EMBO J. 2001 Feb 1;20(3):446-56. doi: 10.1093/emboj/20.3.446.
Hsp72, a major inducible member of the heat shock protein family, can protect cells against many cellular stresses including heat shock. In our present study, we observed that pretreatment of NIH 3T3 cells with mild heat shock (43 degrees C for 20 min) suppressed UV-stimulated c-Jun N-terminal kinase 1 (JNK1) activity. Constitutively overexpressed Hsp72 also inhibited JNK1 activation in NIH 3T3 cells, whereas it did not affect either SEK1 or MEKK1 activity. Both in vitro binding and kinase studies indicated that Hsp72 bound to JNK1 and that the peptide binding domain of Hsp72 was important to the binding and inhibition of JNK1. In vivo binding between endogenous Hsp72 and JNK1 in NIH 3T3 cells was confirmed by co-immunoprecipitation. Hsp72 also inhibited JNK-dependent apoptosis. Hsp72 antisense oligonucleotides blocked Hsp72 production in NIH 3T3 cells in response to mild heat shock and concomitantly abolished the suppressive effect of mild heat shock on UV-induced JNK activation and apoptosis. Collectively, our data suggest strongly that Hsp72 can modulate stress-activated signaling by directly inhibiting JNK.
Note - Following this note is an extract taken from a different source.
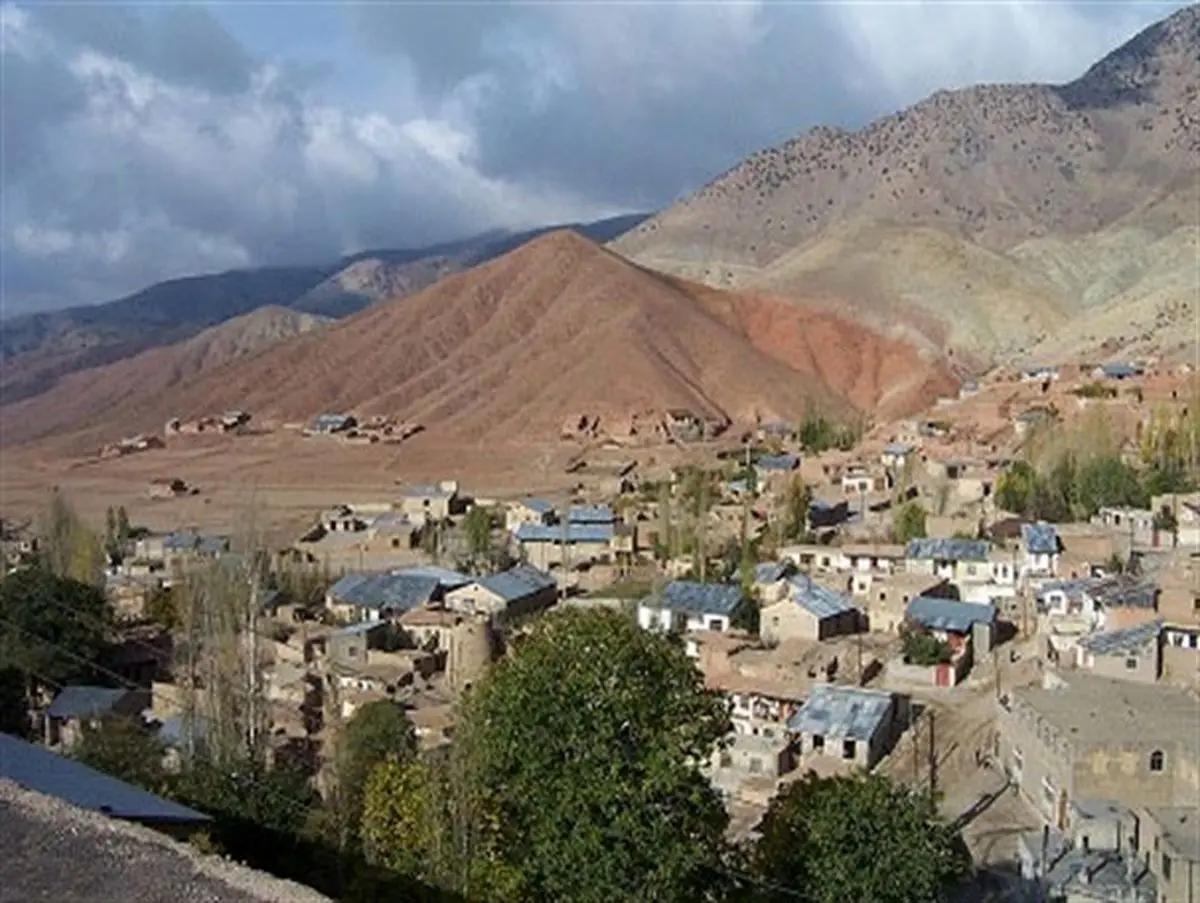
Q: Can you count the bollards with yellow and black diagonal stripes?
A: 0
热休克蛋白72(Hsp72)是热休克蛋白家族中一种主要的可诱导成员,能够保护细胞抵御包括热休克在内的多种细胞应激。在我们目前的研究中,我们观察到用温和热休克(43℃,20分钟)预处理NIH 3T3细胞可抑制紫外线刺激的c-Jun氨基末端激酶1(JNK1)活性。组成型过表达的Hsp72也能抑制NIH 3T3细胞中的JNK1激活,而对SEK1或MEKK1活性没有影响。体外结合和激酶研究均表明Hsp72与JNK1结合,且Hsp72的肽结合结构域对于JNK1的结合和抑制很重要。通过共免疫沉淀证实了NIH 3T3细胞中内源性Hsp72与JNK1之间的体内结合。Hsp72还能抑制JNK依赖性凋亡。Hsp72反义寡核苷酸可阻断NIH 3T3细胞在温和热休克刺激下产生Hsp72,并同时消除温和热休克对紫外线诱导的JNK激活和凋亡的抑制作用。总体而言,我们的数据强烈表明Hsp72可通过直接抑制JNK来调节应激激活信号。